If you’ve used Selenium before, Playwright is like its cooler, faster cousin. Here’s a great comparison if you’re curious.

Getting Started: Installation & Setup

1. Install Playwright

First, grab the Python package:

				
					pip install playwright

Then, install the browsers it needs (this might take a minute):

				
					playwright install

2. Your First Playwright Script

Here’s a simple script to open a page and grab its fully rendered HTML:

				
					from playwright.sync_api import sync_playwright

with sync_playwright() as p:
    # Launch a browser (hidden by default)
    browser = p.chromium.launch(headless=True)  
    page = browser.new_page()
    
    # Visit a page with dynamic content
    page.goto("https://example.com/dynamic-stuff")
    
    # Wait for a specific element to load
    page.wait_for_selector("#content-loaded")  
    
    # Get the full HTML (after JavaScript runs)
    html = page.content()
    print(html)  # Now you see what a real user sees!
    
    browser.close()  # Don’t forget to clean up!

For more setup details, the official docs are super helpful.

Handling Dynamic Content Like a Boss

1. Waiting for Stuff to Load

Dynamic content can take a second (or five). Playwright lets you wait for it:

				
					# Wait for a specific element
page.wait_for_selector(".loaded-content")  

# Or wait until the page stops making network requests
page.wait_for_load_state("networkidle")

2. Clicking Buttons & Navigating

Some sites hide content behind interactions. Playwright can pretend to be a user:

				
					# Click a "Load More" button
page.click("button.load-more")  

# Wait for new content to appear
page.wait_for_selector(".fresh-data")

3. Extracting Data the Smart Way

Once the content is loaded, grab what you need:

				
					# Get text from an element
title = page.inner_text("h1")  

# Extract all links on the page
links = page.eval_on_selector_all(
    "a", 
    "elements => elements.map(el => el.href)"
)

4. Dealing with Infinite Scroll

Some sites (looking at you, social media) load content as you scroll.
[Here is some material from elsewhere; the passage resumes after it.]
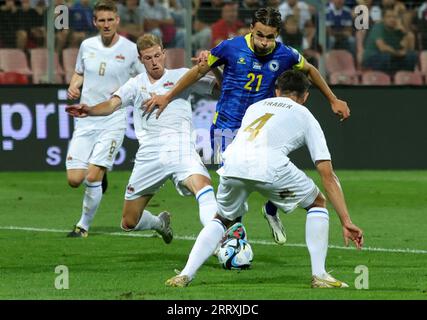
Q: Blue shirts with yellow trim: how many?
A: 1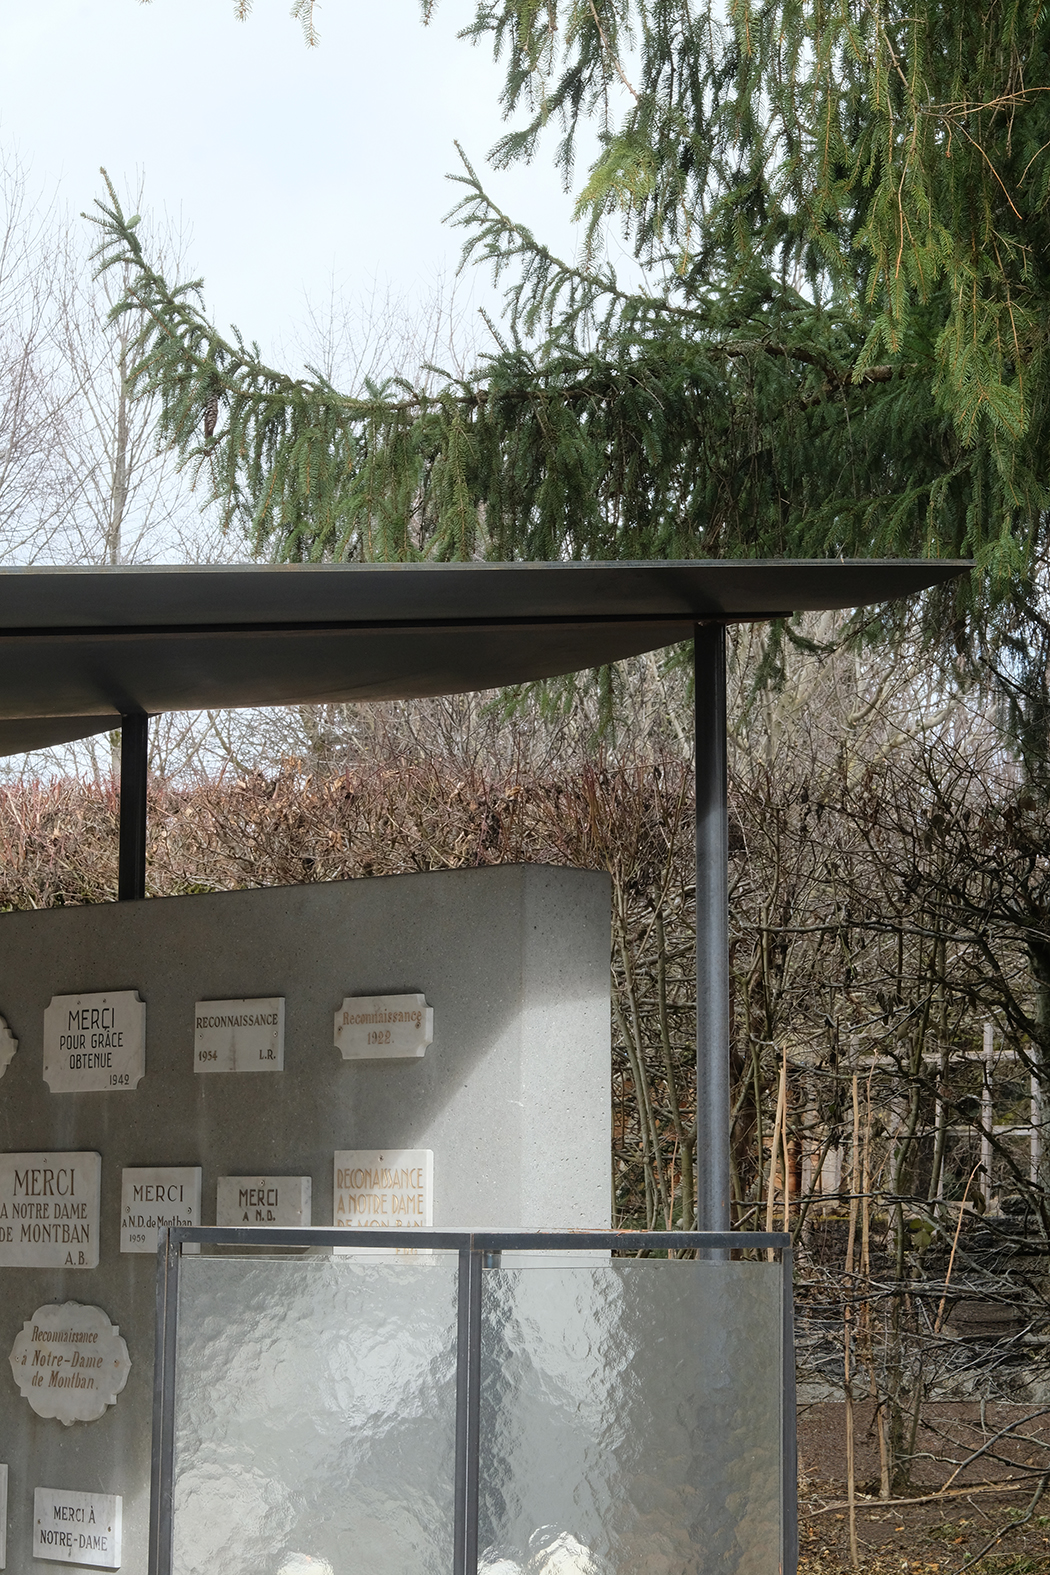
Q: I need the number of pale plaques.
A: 11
Here’s how to handle it:

				
					# Scroll to the bottom 3 times
for _ in range(3):
    page.evaluate("window.scrollTo(0, document.body.scrollHeight)")
    page.wait_for_timeout(2000)  # Wait 2 secs for new content

Real-World Example: Scraping an Online Store

				
					async def scraper():
    with sync_playwright() as p:
        browser = p.chromium.launch(headless=True)
        page = browser.new_page()
        page.goto("https://blinkit.com/cn/bath-body-essentials/cid/13/206")
        page.wait_for_selector("ProductsContainer__ProductListContainer-sc-1k8vkvc-0")
        products = page.query_selector_all('//div[contains(@class, "ProductsContainer__ProductListContainer-sc-1k8vkvc-0")]/a')  
        print(len(products))
        products_link = []
        for product in products:
            href = product.get_attribute('href')
            products_link.append(href)
        scrape_data(products_link)

For more real-world scraping techniques, this tutorial is gold.

Avoiding Getting Blocked

Websites don’t love scrapers, so here’s how to fly under the radar:

✅ Use headless mode (headless=True) – No one sees your browser.
✅ Add random delays – Don’t act like a robot.

				
					import random
page.wait_for_timeout(random.randint(1000, 4000))  # Wait 1-4 secs

✅ Rotate user agents – Pretend to be different browsers.
✅ Use proxies – Especially if scraping at scale. (Good proxy guide here)

Wrapping Up

Playwright is a powerhouse for scraping modern, JavaScript-heavy websites. It’s fast, flexible, and way easier than dealing with raw HTTP requests.

Where to Go Next

Try the async version for even faster scraping (guide here).
Learn how to log into sites (authentication tutorial).
Dive deeper with the official Playwright docs.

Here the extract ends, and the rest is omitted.